§ WHAT YOU WILL DO: Scan the records below. List lines holding "many".

§ DATA SUPPLIED:
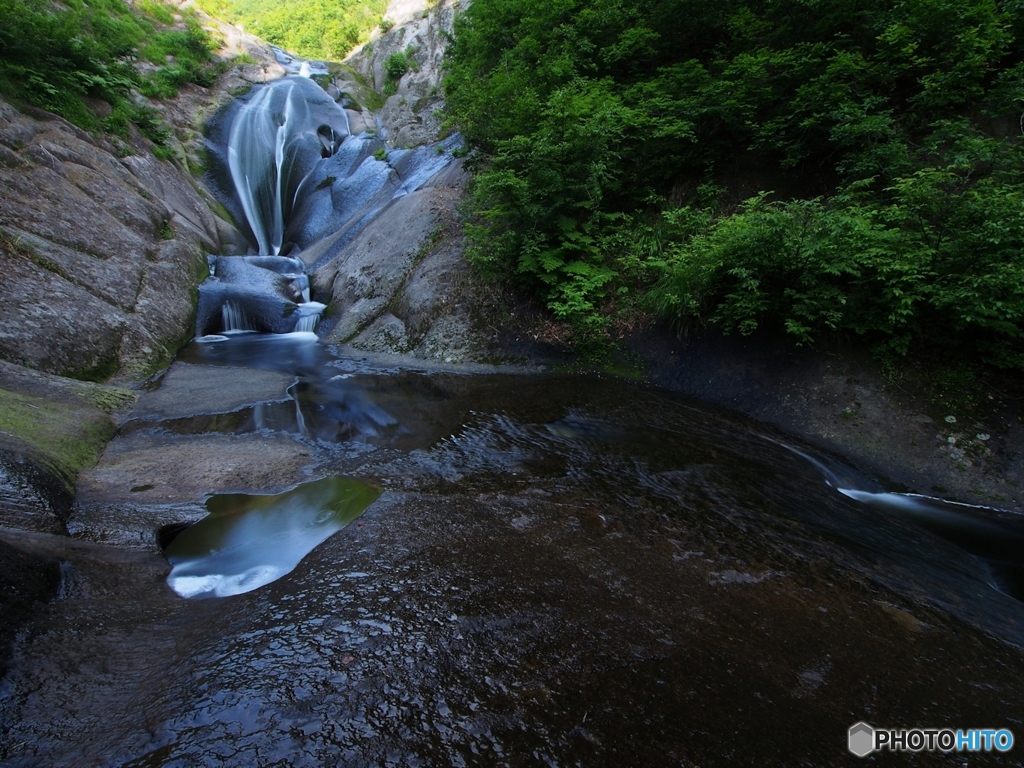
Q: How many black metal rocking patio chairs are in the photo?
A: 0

* * *

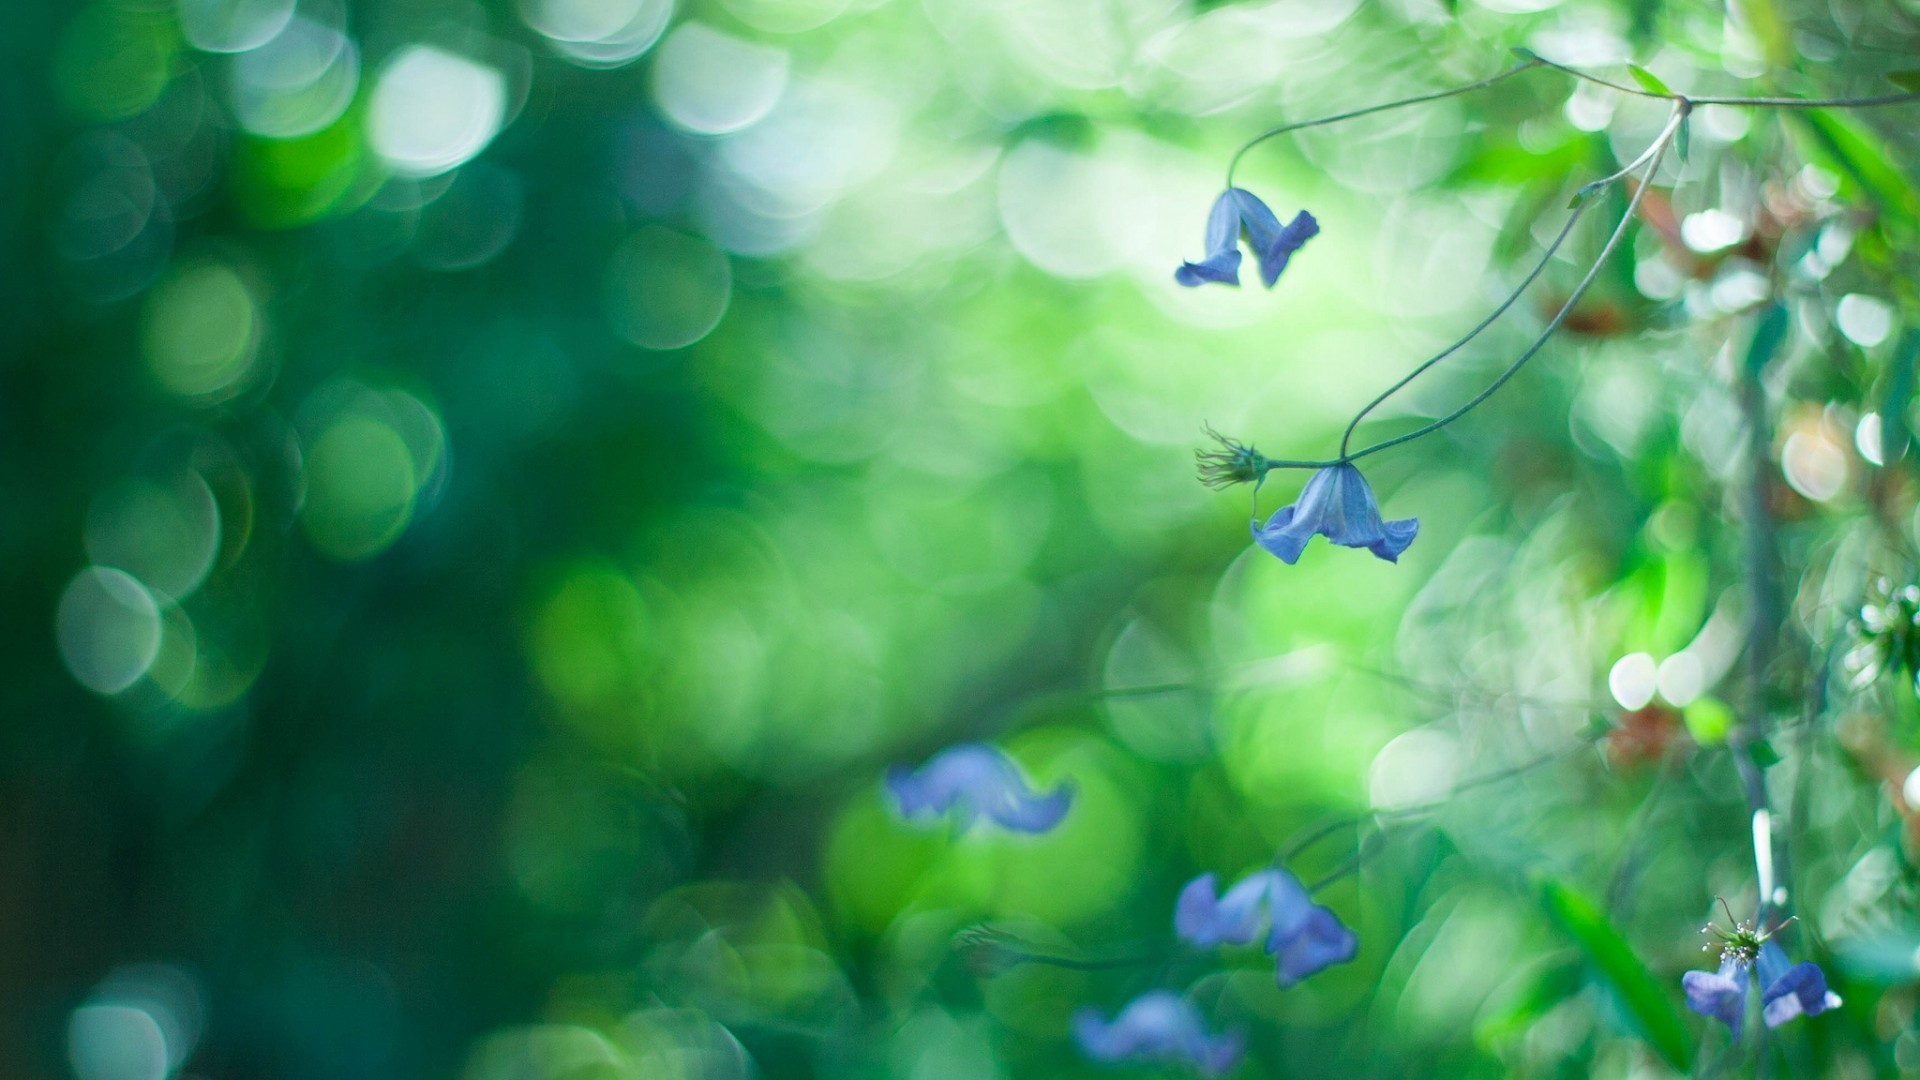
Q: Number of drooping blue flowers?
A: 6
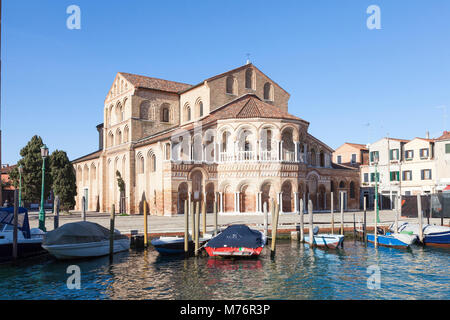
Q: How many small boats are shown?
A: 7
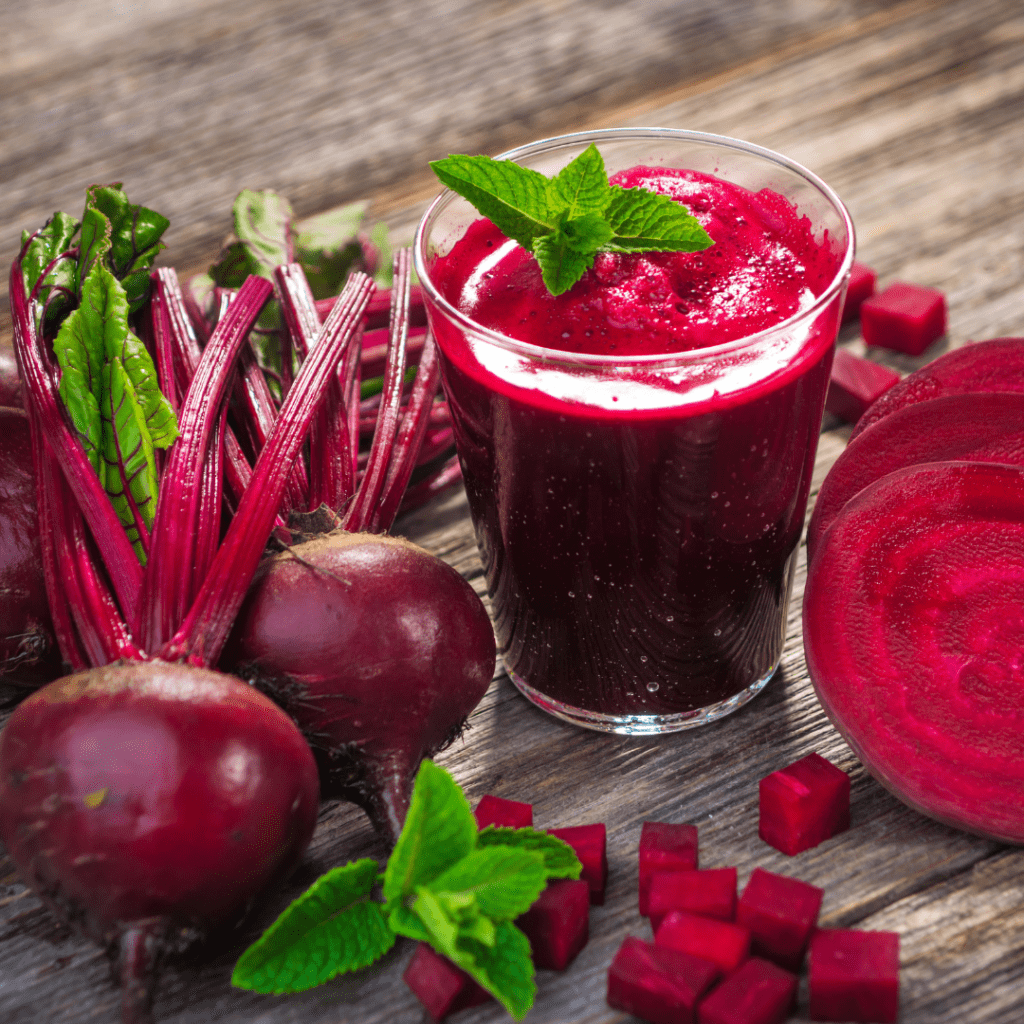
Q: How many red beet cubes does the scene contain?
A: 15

§ PROBLEM SOLUTION:
Q: How many black metal rocking patio chairs are in the photo?
Q: How many small boats are shown?
Q: How many red beet cubes does the scene contain?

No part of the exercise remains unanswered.